You have yet to satisfactorily explain how Will saw 5-8 white walkers come out of the woods and face a single Waymar? If the rock is a mirror, wouldn't it reflect Will up in the tree? The white walkers came from the woods and walked out into the clearing. They stood to the sides, right and left, and end up circling Waymar and all join in the slaughter.

Scrying is a method of divination using mirrors. Who in this scene is using the giant rock as a mirror (assuming the rock is a big chunk of obsidian) to see the future? Fighting yourself in a mirror isn't a form of scrying and your reflection wouldn't then step out of the mirror to finish the job. I doubt very much that Waymar's sword could have shattered the great rock behind the lean too and it couldn't have reflected anything since it was covered with snow.

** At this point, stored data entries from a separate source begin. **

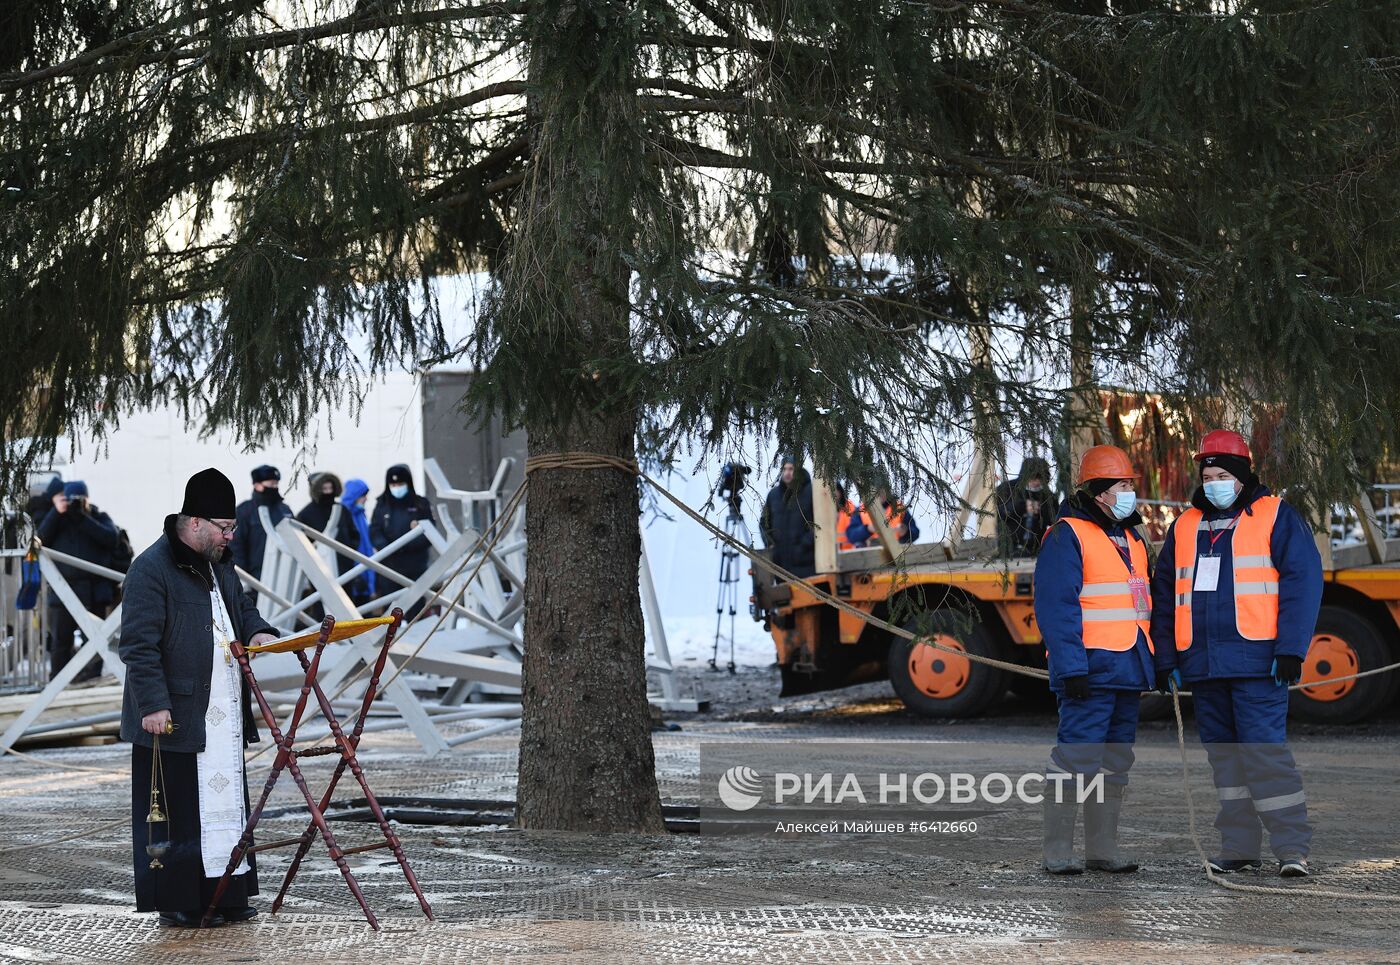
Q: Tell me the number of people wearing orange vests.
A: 4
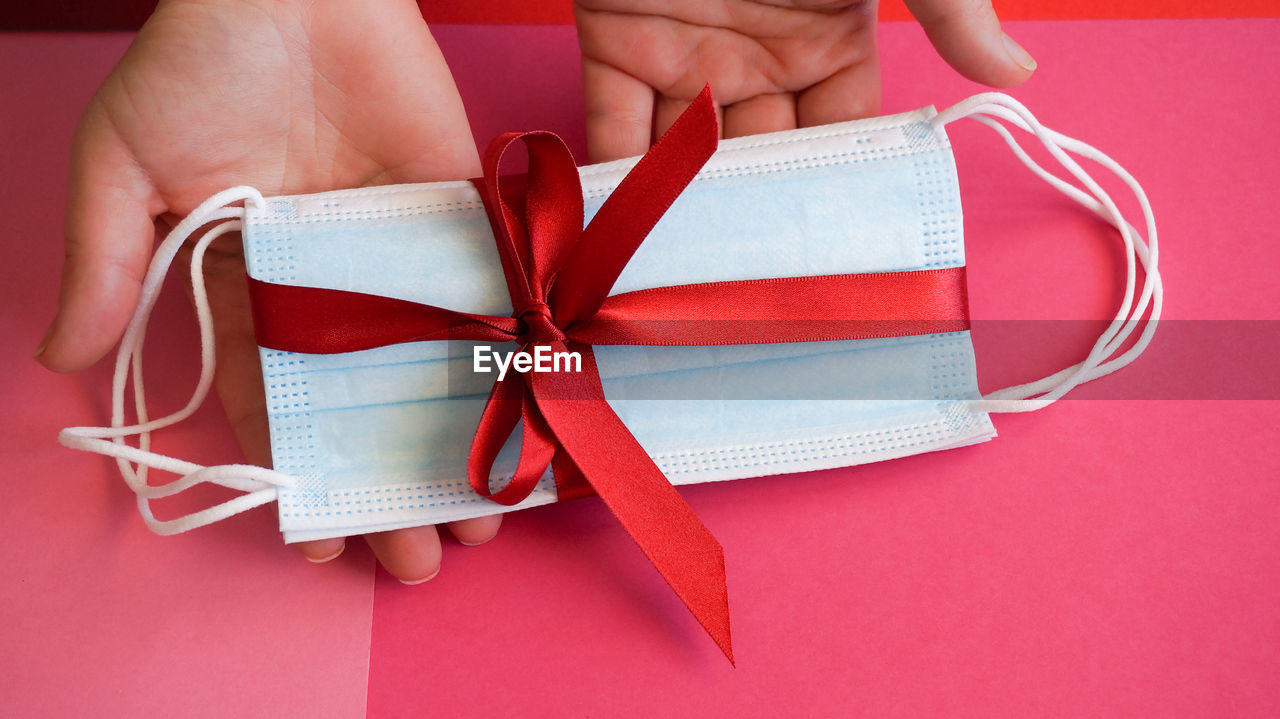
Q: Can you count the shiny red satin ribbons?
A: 1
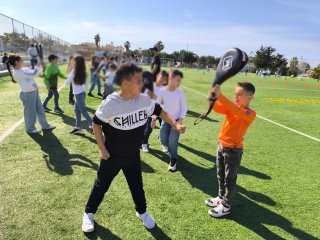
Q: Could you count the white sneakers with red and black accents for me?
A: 2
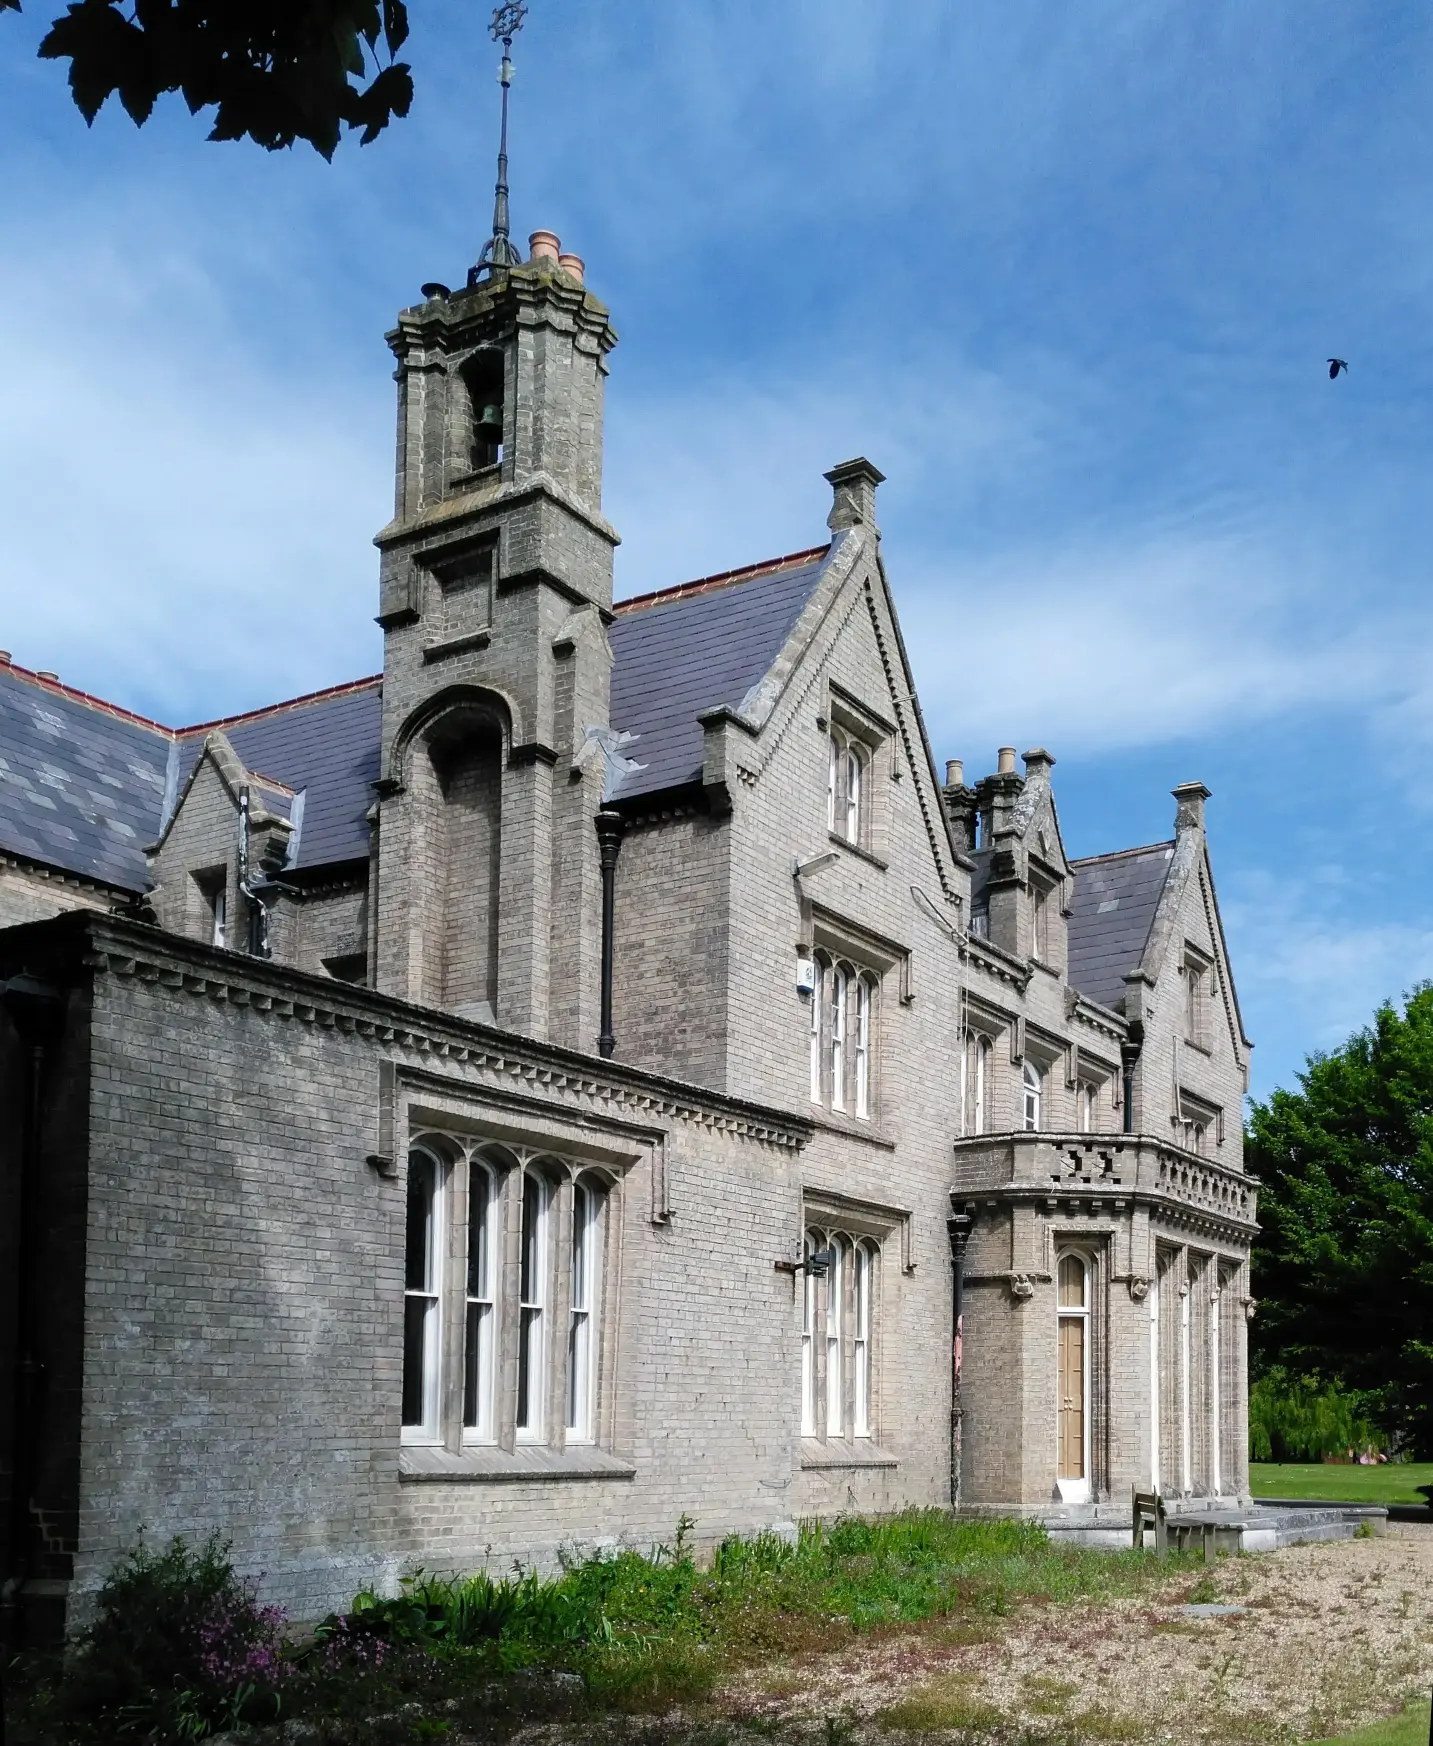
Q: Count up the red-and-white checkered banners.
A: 0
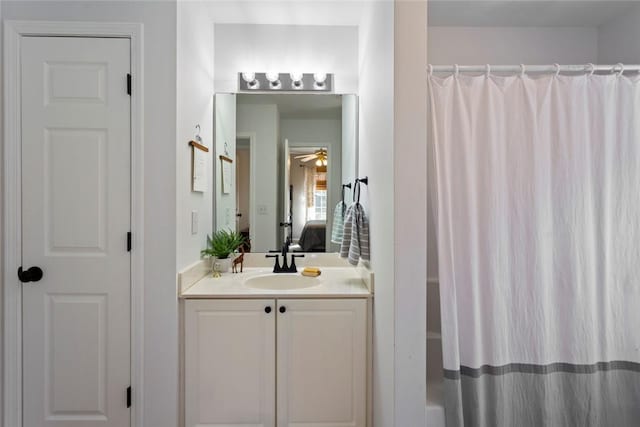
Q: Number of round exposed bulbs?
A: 4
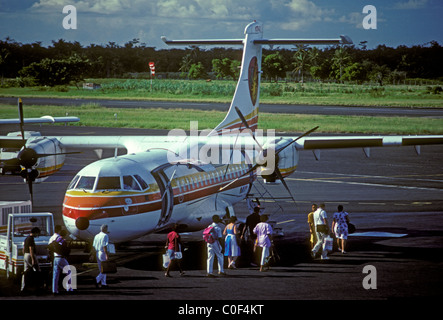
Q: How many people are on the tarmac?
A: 11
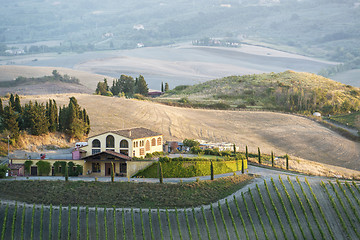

In GRRM's book The Skin Trade, a skinner named Flayer uses mirrors to time travel to hunt werewolves and kill them. We do have a nod to Flayer in ASOIAF in the Bolton family who has a history of skinning wolves and wearing the pelts. I think GRRM does like to recycle his ideas, but with new and different spins. Melisandre uses flames to divine the future, and we've read a little bit about glass candles made of obsidian that when lit can emit a strange pale flame as well as an unpleasantly bright light that does queer things to colors. There are four known glass candles in Oldtown, one green and three black.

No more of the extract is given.